We are headed to Penang in 11 days (I just booked the trip a couple hours ago!) and I have no I idea about Malaysian food. We are staying at the Shangri-La Rasa Sayang so are pretty much out of the main districts, I have read there is a night market just outside the hotel and plan to head there. Any recommendations/foods to keep an eye out for?

What are some common sweet foods sold by hawkers?

Hi Kristin,

You should check out the following dishes:

Char kway teow - Dry-fried flat noodles with soy, egg, chilli, prawns and cockles. This is perhaps the definitive Penang hawker dish.

Oh chien - Fried oyster omelette. They use very small oysters in these, but the main feature of this dish is the tapioca flour batter added during frying, which congeals to become wonderfully sticky and jelly-like.

Prawn mee - Mixed yellow noodles and rice vermicelli in a rich and spicy prawn stock. Check out the Pulau Tikus stall in my post above. You are based a little far away, but there should be pretty good versions available throughout Penang.

Desserts - There are some excellent bakers in Penang, who do a wonderful line in flaky dry pastries stuffed with molasses, green bean paste, etc. Him Heang (162A Jalan Burmah) and Ghee Hiang (No 95, Lebuh Pantai) are the most famous. Both have their supporters who will swear by their favourite; personally, I prefer Him Heang, but this is one of those arguments that will never be resolved except by force of arms. Try the tambun biscuit and heong pneah. They make a great afternoon snack with a cup of strong coffee. (Him Heang's retail outlet has developed into a food emporium where you can buy many other snacks, sweets, etc which are unique to Penang.

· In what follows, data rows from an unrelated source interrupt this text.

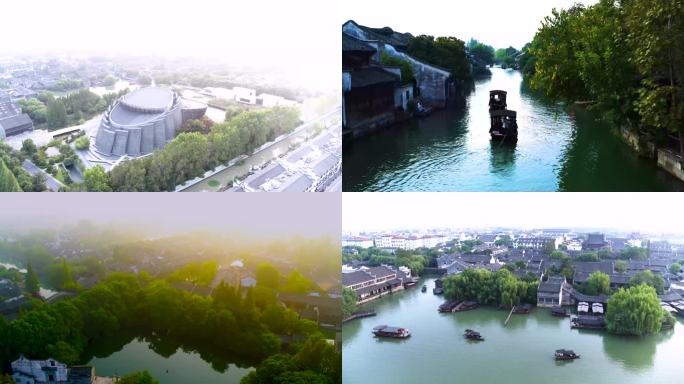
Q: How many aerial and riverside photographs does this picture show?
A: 4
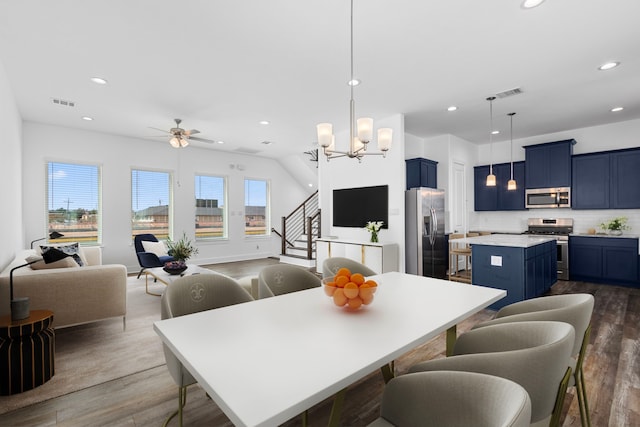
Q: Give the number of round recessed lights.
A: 11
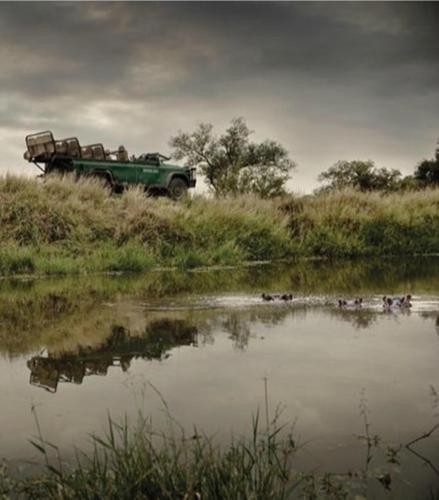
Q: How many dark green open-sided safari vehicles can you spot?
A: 1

Restaurants - When my family would drive up to Penang in the morning, before even checking into our hotel, we would make a beeline to a restaurant for a socking big lunch. I don't think I ever figured out what it was called, but I am pretty sure it is "Hock Chuan Heong" at Port Weld. I would highly recommend the oyster noodles in gravy, oh chien and the meatball soup coated in tapioca flour, all classic Penang Hokkien dishes. Links below to tantalise your tastebuds:

Hock Chuan Heong Link 1

Hock Chuan Heong Link 2

Enjoy! Penang is an absolutely amazing place and the food is second to none, except arguably Ipoh, but that can be the subject of another thread!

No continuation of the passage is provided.